Now that we know the mechanics of calling a named function for every row in the DataFrame, let's construct a function that runs the `ifcformant` command using the parameters provided by a namedtuple.

If we were working at the command line, a representative example of calling `ifcformant` is:

```
ifcformant --speaker female --print-header --output myfile.ifc myfile.wav
```

The arguments to `ifcformant` include the speaker type, name of the output file to contain the formant measurements, and the input '.wav' file. The `--print-header` argument is used to print column labels as the first row of the output file.

The `do_ifcformant` function shown below constructs an array of arguments from an input namedtuple and output directory, then uses the [`subprocess`](https://docs.python.org/3/library/subprocess.html) module to execute `ifcformant`.


In [14]:
def do_ifcformant(rt, outdir, errors='raise'):
    '''Perform formant analysis with the ifcformant command.
    
    Parameters
    ----------
    
    rt : namedtuple that contains formant analysis parameters
         in fields:
         'relpath' (relative path to audio file),
         'fname' (name of .wav file),
         'barename' (name of .wav file without extension)
         'speaker' (ifcformant speaker type, one of 'female',
             'male', 'child')
             
    outdir : str
        Base pathname to ifcformant output.

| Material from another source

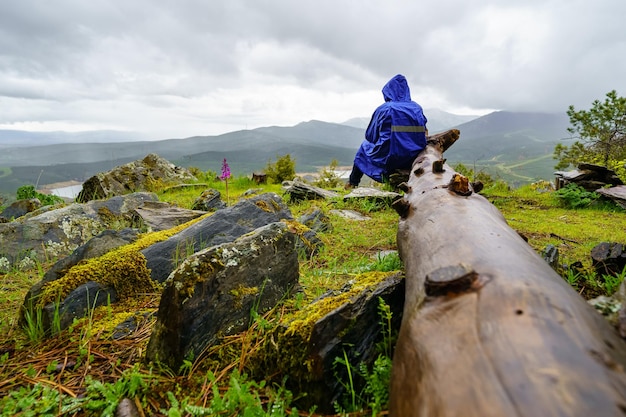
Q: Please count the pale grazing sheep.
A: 0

The output file will
        be written to: outdir/rt.relpath/rt.barename + '.ifc'.
             
    errors : str (default 'raise')
        How to handle errors if `check_call()` fails. If
        'ignore', print debug statement to STDERR and return the
        ifcformant return code; if 'raise' immediately reraise
        the CalledProcessError.
        
    Returns
    -------
    
    The `ifcformant` return code is returned by this function,
    0 for success or non-zero for errors.
    '''
    ifcargs = [
        'ifcformant',
        'speaker', rt.speaker,
        '--print-header',
        '--output', os.path.join(
            outdir, rt.relpath, rt.barename + '.ifc'
        ),
        os.path.join(rt.relpath, rt.fname)
    ]
    try:
        subprocess.check_call(ifcargs)
    except subprocess.CalledProcessError as e:
        if errors == 'ignore':
            msg = 'Caught error while invoking ifcformant:\n{:}'.format(e)
            sys.stderr.write(msg)
            return e.returncode
        else:
            raise e
    return 0

It's always best to include a docstring at the top of your named functions. This helps you document your workflow and to possibly re-use the function in another project. Execute the following cell to see the documentation for the new function.

In [16]:
do_ifcformant?

Once your function is created and debugged, use `itertuples()` to run the function on every row of your DataFrame.

In [17]:
for row in df.itertuples():
    do_ifcformant(row, outdir='~/myexp/cache')
    

FileNotFoundError: [Errno 2] No such file or directory: 'ifcformant': 'ifcformant'

## <a name="find_non_matched_rows"></a>Find rows in a source DataFrame that do not have a match in a second DataFrame

If you have a source DataFrame and want to check whether a second DataFrame has a corresponding row, you can use a left merge with the source on the lefthand side. A left merge returns all of the merge keys from the lefthand DataFrame regardless of whether a matching key is found on the right. When there is no match, the columns from the right DataFrame are filled with NaN.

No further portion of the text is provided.